If exact message matching is brittle, at least assert the error type and key context.


Tolerance guidance

Use strict tolerances where possible:

  • f64: tighter (1e-8 to 1e-12 depending on op)
  • f32: moderate (1e-4 to 1e-6)
  • complex/math-heavy transforms: choose practical tolerance and document why

Avoid very loose tolerances unless truly necessary.
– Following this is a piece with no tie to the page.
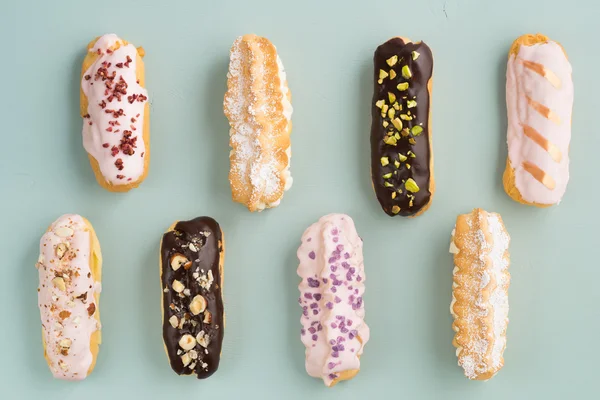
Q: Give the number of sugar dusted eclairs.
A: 2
If a loose tolerance is required, add a short rationale in the test message.


Determinism guidance

For random-based tests:

  • prefer fixed inputs over random where possible,
  • if randomness is needed, use deterministic generation patterns or compare invariant properties,
  • avoid flaky tests caused by unstable random assumptions.

Performance-sensitive tests

Unit tests should prioritize correctness, not microbenchmarking.

For performance checks:

  • keep benchmark-style code in benchmark/,
  • avoid strict timing assertions in CI tests,
  • if needed, test algorithmic behavior (e.g., output shape, monotonicity, complexity-safe constraints) rather than elapsed time.

CI expectations

CI runs tests by category and expects:

  • formatting clean,
  • all test scripts pass,
  • no dependency on local-only files/paths.

Before opening a PR:

  1. pixi run format
  2. pixi run test
  3. verify your new tests are discovered and executed

Common mistakes to avoid

  • adding tests without def main() discovery runner,
  • writing tests that depend on local machine state,
  • comparing floats with exact equality when approximation is required,
  • skipping negative/error cases,
  • adding huge tests that are slow without necessity,
  • placing tests in the wrong test directory.

  • Added tests for new behavior
  • Added tests for invalid/error path
  • Compared against NumPy reference when applicable
  • Covered at least one edge case
  • Ran pixi run final
  • Ensured test file follows discovery pattern

Future improvements (tracked as follow-up work)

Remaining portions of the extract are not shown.